[Material to process]

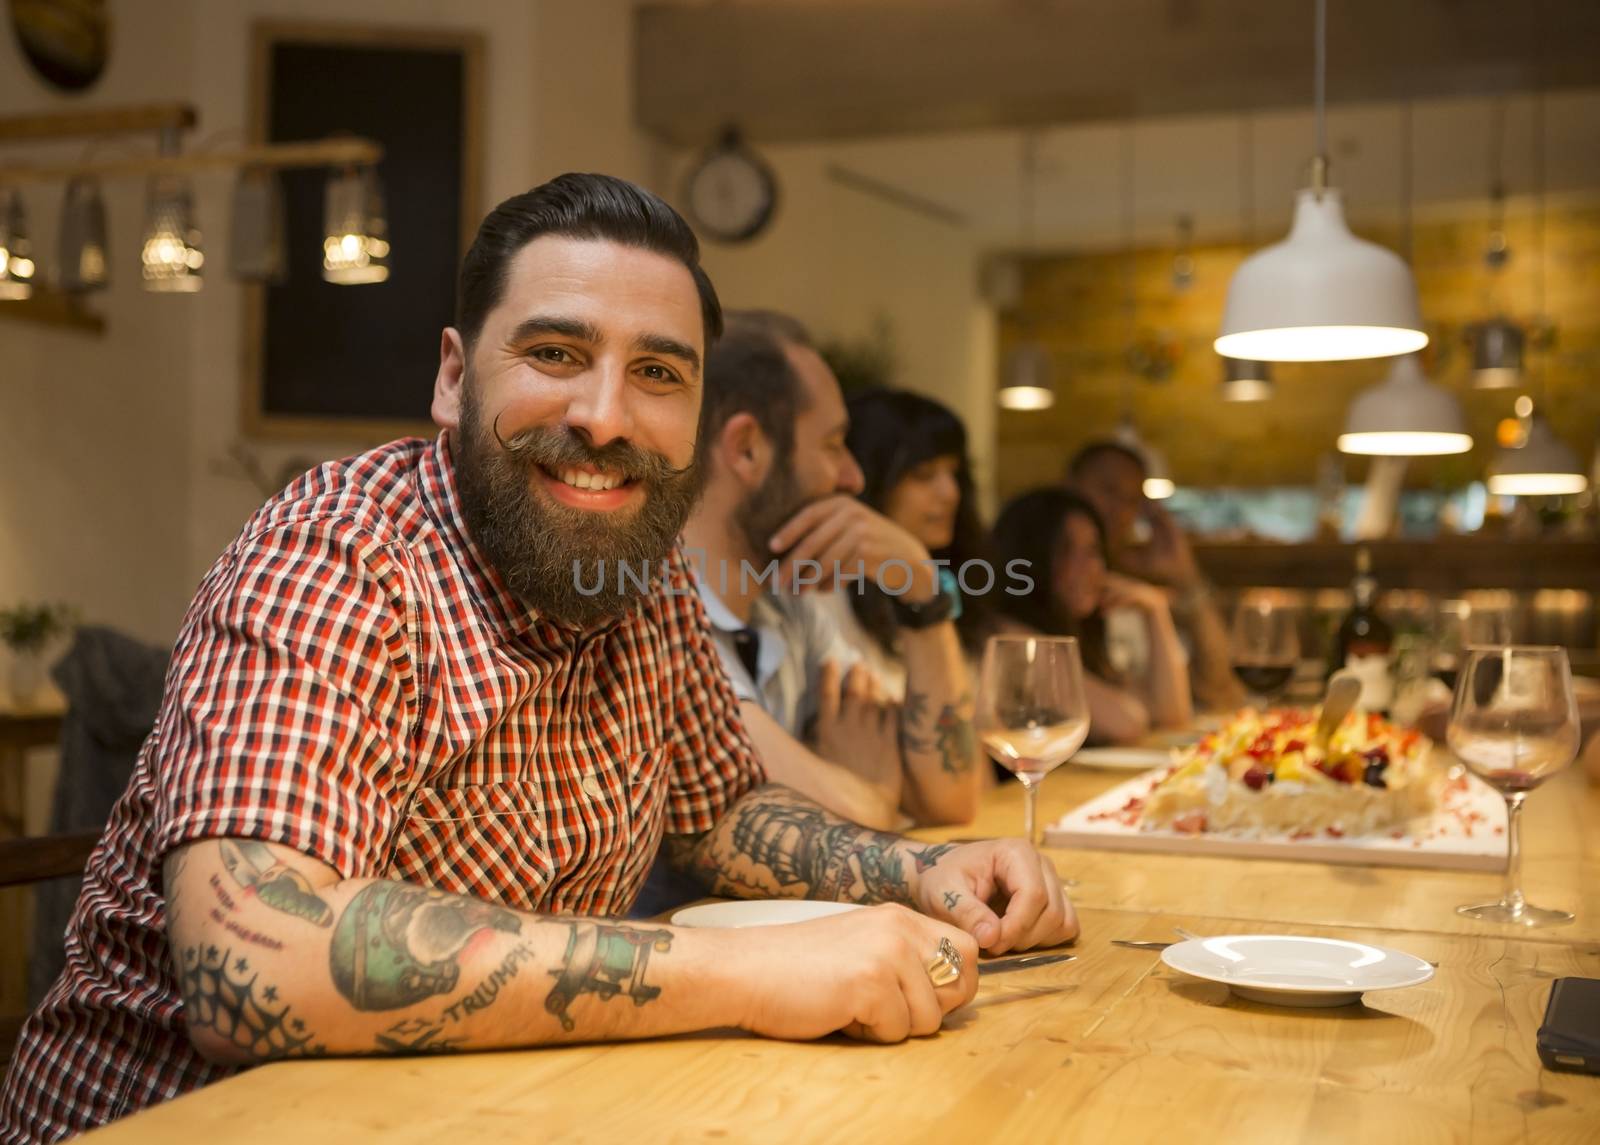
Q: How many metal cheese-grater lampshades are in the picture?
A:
==
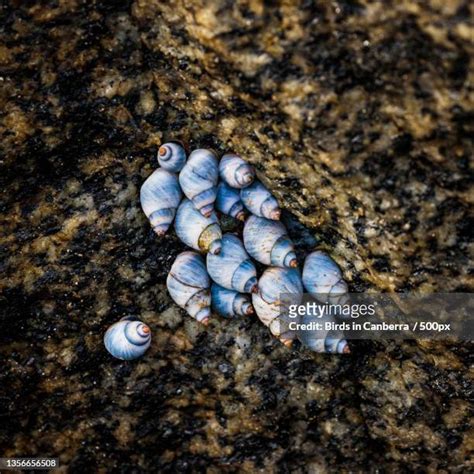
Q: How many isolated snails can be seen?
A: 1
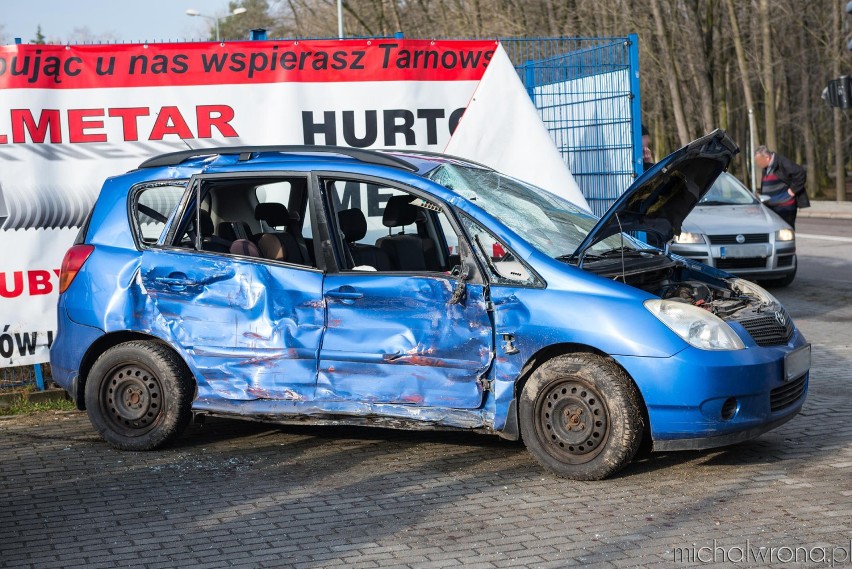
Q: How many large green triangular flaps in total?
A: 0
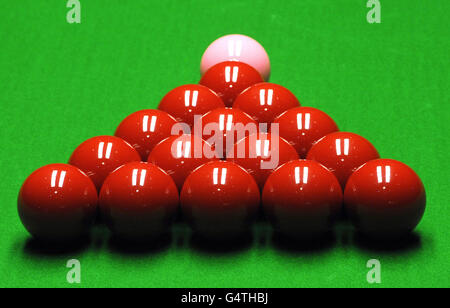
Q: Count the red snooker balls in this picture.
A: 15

[Task details]
When a line in the listing above holds the word "many", copy it.

[Exercise result]
Q: How many metal cheese-grater lampshades are in the picture?
Q: How many isolated snails can be seen?
Q: How many large green triangular flaps in total?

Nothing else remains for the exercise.